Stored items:
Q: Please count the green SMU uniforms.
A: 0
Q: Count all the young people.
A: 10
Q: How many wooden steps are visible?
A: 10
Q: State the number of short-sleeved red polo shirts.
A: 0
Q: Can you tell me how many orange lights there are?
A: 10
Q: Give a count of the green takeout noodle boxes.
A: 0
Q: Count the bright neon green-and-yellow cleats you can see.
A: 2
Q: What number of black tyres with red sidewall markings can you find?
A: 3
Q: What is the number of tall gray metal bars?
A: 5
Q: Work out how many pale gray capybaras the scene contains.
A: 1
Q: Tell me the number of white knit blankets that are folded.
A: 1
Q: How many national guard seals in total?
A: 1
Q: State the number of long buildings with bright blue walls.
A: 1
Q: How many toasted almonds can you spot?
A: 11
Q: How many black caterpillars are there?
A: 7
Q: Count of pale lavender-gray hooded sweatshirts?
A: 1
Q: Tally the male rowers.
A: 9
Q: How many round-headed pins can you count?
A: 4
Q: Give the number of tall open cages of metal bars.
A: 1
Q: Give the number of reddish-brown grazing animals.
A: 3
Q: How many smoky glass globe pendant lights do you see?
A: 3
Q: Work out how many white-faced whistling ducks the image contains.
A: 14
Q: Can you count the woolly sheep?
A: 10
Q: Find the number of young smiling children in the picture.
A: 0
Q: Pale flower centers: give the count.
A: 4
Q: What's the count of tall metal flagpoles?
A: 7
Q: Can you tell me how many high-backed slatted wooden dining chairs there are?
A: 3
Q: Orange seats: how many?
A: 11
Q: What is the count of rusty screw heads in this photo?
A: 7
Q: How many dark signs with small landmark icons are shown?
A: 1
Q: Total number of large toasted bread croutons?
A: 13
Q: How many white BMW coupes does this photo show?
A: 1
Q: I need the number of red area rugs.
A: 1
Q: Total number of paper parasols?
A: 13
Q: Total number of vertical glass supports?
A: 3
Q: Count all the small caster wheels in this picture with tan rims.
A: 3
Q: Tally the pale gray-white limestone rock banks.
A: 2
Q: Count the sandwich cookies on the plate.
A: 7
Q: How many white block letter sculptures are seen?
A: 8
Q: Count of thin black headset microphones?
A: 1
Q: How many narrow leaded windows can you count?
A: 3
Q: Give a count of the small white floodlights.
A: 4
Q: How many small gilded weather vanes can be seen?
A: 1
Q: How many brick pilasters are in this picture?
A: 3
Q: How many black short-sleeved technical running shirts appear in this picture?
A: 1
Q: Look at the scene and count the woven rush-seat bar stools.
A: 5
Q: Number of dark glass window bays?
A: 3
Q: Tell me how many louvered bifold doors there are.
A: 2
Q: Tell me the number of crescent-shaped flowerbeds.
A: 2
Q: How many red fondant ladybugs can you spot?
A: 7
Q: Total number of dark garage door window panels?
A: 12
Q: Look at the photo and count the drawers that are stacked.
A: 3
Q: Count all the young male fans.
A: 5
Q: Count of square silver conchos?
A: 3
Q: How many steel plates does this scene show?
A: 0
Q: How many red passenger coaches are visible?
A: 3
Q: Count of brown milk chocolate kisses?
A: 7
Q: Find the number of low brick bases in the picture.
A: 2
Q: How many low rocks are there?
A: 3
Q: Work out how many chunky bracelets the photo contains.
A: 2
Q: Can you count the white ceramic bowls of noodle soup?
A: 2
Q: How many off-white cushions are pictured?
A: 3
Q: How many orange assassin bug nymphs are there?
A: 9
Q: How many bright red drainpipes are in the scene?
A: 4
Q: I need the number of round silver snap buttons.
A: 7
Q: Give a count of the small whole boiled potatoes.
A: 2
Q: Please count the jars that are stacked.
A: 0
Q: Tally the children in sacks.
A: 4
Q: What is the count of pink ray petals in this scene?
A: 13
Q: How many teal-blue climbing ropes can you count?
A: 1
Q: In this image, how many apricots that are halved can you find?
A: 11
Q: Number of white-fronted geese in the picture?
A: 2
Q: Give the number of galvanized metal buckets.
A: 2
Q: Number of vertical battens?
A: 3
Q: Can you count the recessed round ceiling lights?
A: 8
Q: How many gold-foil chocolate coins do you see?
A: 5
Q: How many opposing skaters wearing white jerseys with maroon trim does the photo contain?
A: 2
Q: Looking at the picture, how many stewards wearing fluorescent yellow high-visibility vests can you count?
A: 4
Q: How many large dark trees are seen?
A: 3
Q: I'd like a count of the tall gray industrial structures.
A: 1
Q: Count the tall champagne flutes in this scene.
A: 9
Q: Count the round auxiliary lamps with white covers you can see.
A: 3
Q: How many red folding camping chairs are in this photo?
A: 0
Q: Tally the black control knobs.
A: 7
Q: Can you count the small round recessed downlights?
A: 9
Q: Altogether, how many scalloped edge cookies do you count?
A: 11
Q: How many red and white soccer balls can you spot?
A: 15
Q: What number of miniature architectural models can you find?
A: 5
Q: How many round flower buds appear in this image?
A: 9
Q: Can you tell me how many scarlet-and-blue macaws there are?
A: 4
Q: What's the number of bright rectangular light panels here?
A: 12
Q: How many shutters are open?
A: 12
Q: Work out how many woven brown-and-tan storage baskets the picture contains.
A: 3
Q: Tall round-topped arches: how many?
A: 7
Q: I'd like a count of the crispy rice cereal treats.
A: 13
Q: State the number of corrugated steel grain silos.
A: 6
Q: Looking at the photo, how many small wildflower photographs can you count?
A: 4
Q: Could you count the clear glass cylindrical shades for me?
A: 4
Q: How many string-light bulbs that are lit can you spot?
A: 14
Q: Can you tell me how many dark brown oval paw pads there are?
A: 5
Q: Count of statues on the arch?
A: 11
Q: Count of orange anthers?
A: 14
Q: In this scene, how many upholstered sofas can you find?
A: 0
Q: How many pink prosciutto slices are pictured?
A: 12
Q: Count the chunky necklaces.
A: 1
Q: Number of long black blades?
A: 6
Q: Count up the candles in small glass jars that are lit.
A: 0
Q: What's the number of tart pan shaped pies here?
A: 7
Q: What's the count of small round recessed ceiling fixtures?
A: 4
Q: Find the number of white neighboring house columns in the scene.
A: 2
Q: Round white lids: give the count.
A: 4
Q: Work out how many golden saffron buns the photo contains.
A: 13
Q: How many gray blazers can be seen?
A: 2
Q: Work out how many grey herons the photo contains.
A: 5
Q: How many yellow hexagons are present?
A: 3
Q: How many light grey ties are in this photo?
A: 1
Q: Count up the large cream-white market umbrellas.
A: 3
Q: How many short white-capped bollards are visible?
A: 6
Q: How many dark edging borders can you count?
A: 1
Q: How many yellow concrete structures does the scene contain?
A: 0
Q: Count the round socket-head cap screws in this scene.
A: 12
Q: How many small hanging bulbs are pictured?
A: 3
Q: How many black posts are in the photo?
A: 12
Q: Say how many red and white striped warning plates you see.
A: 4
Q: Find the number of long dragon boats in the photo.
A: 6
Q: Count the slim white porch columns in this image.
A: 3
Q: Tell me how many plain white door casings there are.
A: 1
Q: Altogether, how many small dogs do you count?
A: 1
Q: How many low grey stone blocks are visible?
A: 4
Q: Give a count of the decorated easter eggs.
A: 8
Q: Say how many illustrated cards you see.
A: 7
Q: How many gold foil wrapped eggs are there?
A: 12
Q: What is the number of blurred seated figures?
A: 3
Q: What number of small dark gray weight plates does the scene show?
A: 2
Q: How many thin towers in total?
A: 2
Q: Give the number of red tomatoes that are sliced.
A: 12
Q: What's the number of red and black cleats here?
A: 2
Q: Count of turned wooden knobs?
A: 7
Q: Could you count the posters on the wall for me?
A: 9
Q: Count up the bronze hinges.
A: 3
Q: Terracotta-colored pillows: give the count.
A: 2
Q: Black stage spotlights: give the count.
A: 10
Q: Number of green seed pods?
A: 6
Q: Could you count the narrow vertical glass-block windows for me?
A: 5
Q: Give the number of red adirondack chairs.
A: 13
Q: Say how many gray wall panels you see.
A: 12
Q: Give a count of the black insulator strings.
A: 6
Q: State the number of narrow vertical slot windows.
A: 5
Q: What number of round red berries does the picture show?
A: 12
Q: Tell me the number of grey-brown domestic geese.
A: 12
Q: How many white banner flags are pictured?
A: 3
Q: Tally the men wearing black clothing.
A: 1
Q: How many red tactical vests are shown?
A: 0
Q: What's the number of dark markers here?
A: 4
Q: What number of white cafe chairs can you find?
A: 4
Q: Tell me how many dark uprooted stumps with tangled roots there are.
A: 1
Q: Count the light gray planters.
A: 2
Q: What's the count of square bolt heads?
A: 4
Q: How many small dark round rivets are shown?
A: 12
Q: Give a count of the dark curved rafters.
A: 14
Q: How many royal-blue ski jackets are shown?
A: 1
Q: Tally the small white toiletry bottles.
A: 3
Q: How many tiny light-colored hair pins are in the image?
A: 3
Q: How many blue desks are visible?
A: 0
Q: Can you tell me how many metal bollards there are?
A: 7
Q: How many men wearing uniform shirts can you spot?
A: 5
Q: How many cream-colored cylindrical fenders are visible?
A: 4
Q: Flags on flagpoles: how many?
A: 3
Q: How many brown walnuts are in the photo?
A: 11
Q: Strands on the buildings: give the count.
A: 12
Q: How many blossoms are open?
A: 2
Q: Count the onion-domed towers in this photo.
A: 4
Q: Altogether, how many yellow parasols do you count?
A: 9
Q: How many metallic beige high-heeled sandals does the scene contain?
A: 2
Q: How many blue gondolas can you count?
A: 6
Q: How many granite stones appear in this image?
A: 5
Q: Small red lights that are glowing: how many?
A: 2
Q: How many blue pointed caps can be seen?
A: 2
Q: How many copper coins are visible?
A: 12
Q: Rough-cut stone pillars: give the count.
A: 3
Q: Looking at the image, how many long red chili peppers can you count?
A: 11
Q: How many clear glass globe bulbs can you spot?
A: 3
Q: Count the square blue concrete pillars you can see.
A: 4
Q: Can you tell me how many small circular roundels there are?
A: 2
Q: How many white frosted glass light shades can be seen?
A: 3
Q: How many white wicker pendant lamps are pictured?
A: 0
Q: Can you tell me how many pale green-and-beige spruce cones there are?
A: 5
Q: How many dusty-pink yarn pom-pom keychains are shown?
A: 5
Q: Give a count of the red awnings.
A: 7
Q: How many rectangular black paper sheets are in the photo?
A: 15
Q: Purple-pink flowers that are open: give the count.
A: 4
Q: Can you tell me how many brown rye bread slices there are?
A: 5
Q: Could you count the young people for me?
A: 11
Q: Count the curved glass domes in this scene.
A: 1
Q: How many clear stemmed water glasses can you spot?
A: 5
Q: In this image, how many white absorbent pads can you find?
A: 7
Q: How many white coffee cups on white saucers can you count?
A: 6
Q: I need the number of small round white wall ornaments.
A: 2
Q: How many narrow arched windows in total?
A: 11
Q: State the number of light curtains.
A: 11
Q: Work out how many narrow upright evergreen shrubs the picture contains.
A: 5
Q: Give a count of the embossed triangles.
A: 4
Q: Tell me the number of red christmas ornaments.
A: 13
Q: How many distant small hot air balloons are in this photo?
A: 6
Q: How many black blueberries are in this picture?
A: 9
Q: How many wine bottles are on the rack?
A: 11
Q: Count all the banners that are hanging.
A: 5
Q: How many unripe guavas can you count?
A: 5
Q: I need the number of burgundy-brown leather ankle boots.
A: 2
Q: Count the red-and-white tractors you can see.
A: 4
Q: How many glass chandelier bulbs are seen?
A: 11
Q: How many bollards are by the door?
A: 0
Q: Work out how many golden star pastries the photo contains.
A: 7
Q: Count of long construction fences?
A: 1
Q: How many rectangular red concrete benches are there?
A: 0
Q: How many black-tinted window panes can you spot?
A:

EXERCISE PROMPT –
Where a line of the records contains the word "silver", copy that line.

TASK OUTPUT –
Q: Count of square silver conchos?
Q: I need the number of round silver snap buttons.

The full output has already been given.